Indicate by check mark whether the registrant files or will file annual reports under cover of Form 20-F or Form 40-F:

 

☒ Form 20-F       ☐ Form 40-F

 

 

 

 

 

CONTENTS

 

Meeting of Shareholders

 

On July 2, 2024, PolyPid Ltd. (the “Company”) convened an Annual and Extraordinary General Meeting of Shareholders (the “Meeting”).

 

The Meeting was called for the following purposes:

 

Proposal No. 1 To re-elect Kost Forer Gabbay & Kasierer, Certified Public Accountants, as the independent registered public accountants of the Company, and to authorize the board of directors of the Company to determine their compensation, until the next annual general meeting of the Company’s shareholders;

 

Proposal No. 2 To re-elect eight members of the board of directors of the Company and approve their compensation;

 

Proposal No. 3 To approve an additional option grant for non-employee members of the board of directors;

 

Proposal No. 4 To approve an option grant for the Company’s Chief Executive Officer, Ms. Dikla Czaczkes Akselbrad;

 

Proposal No. 5 To approve an additional milestone-based option grant for the Company’s Chief Executive Officer, Ms.
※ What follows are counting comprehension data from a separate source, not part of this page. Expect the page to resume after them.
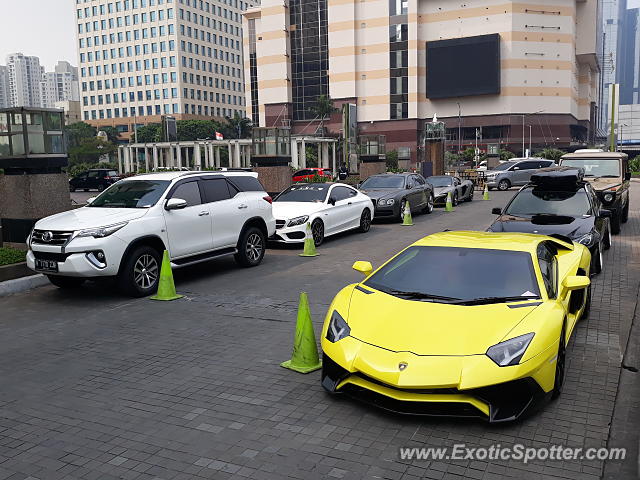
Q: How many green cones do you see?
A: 6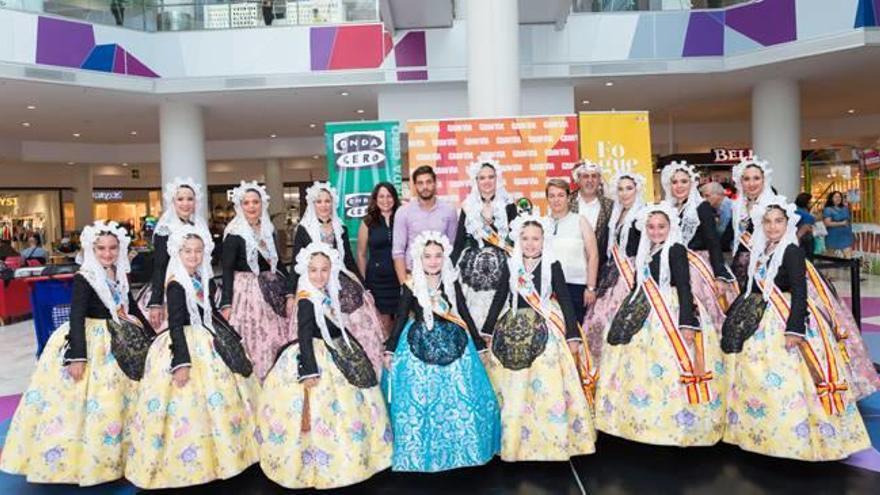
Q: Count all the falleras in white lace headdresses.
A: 14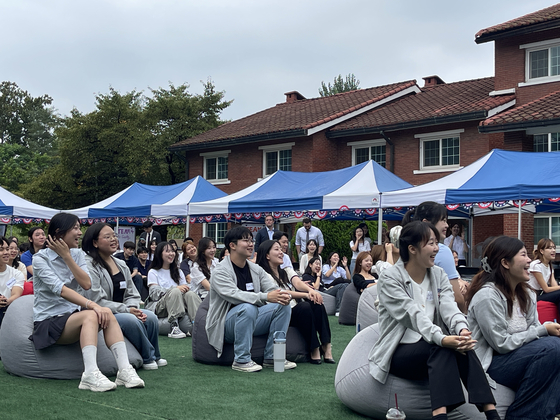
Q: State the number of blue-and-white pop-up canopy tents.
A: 4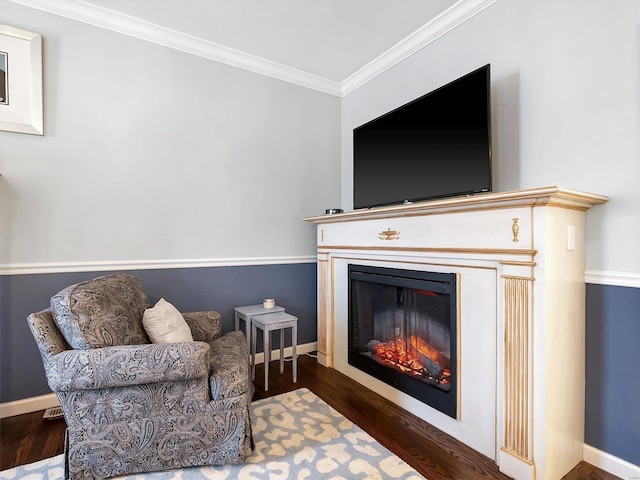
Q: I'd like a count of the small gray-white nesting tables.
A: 2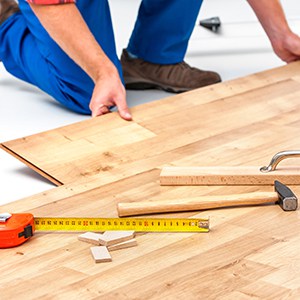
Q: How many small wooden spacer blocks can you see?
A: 4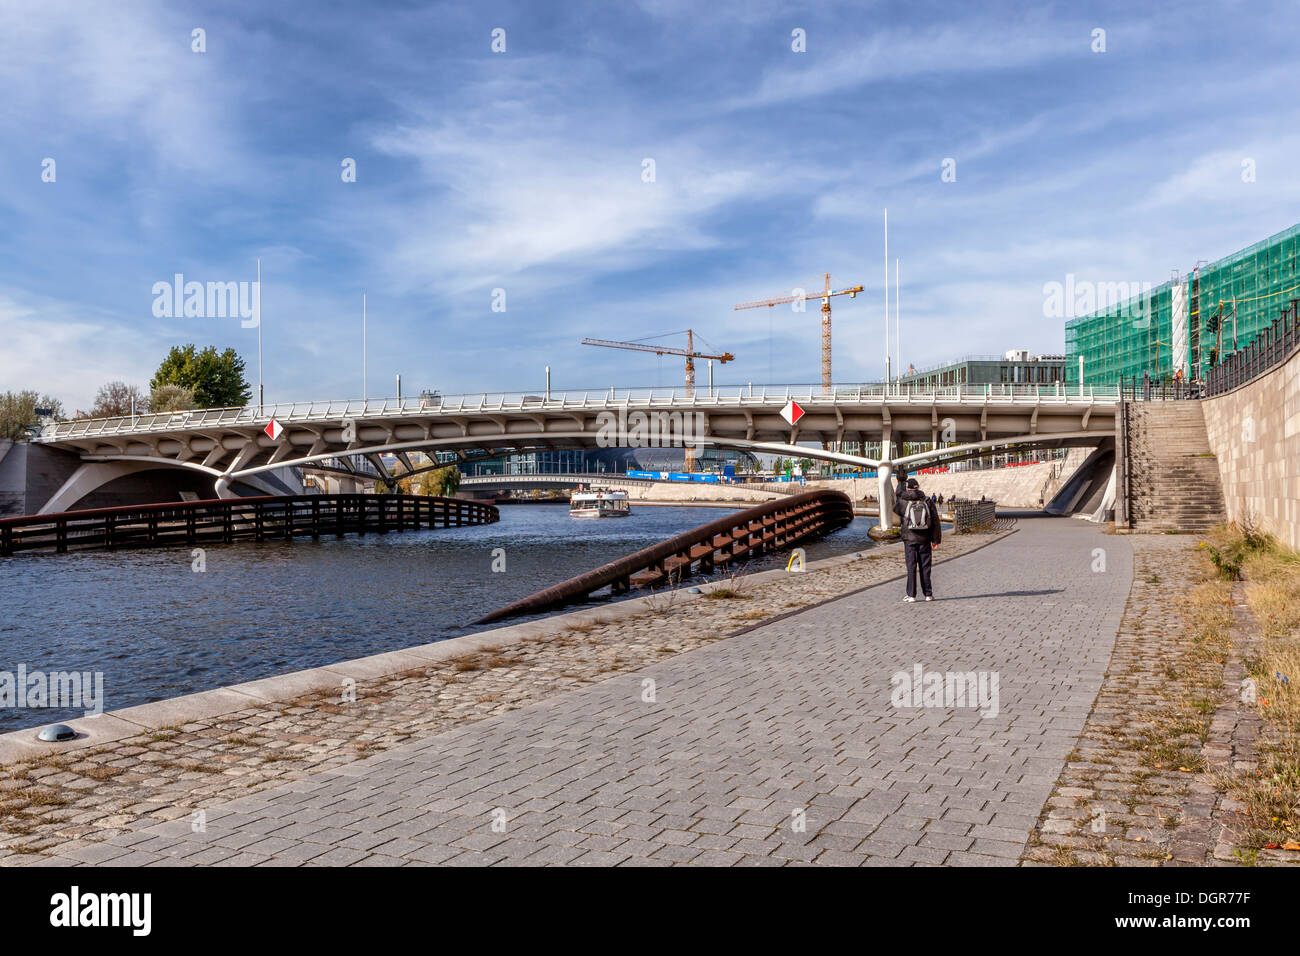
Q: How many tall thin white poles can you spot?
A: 4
Dikla Czaczkes Akselbrad;
   
Proposal No. 6 To approve an extension of the exercise period for the vested options following termination of service of Ms. Anat Tsour Segal, a former director of the Company;
   
Proposal No. 7 To approve an increase of the total number of shares reserved for grant as Incentive Stock Options pursuant to Company’s U.S. subplan under the Company’s Amended and Restated 2012 Share Option Plan; and
   
  To discuss the Company’s financial statements for the fiscal year ended December 31, 2023.

 

At the Meeting, a quorum was present and the shareholders of the Company approved Proposal Nos. 1 through 7 as originally proposed.

  

Attached hereto as Exhibit 99.1 is the Company’s U.S. subplan under the Company’s Amended and Restated 2012 Share Option Plan, which reflects the approval of Proposal No. 7 above.

 

The Report on Form 6-K is incorporated by reference into the Company’s registration statements on Form F-3 (File No. 333-257651, File No. 333-276826 and File No. 333-280658) and Form S-8 (File No. 333-239517, File No. 333-271060, File No. 333-277703 and File No. 333-280662), filed with the Securities and Exchange Commission, to be a part thereof from the date on which this report is submitted, to the extent not superseded by documents or reports subsequently filed or furnished.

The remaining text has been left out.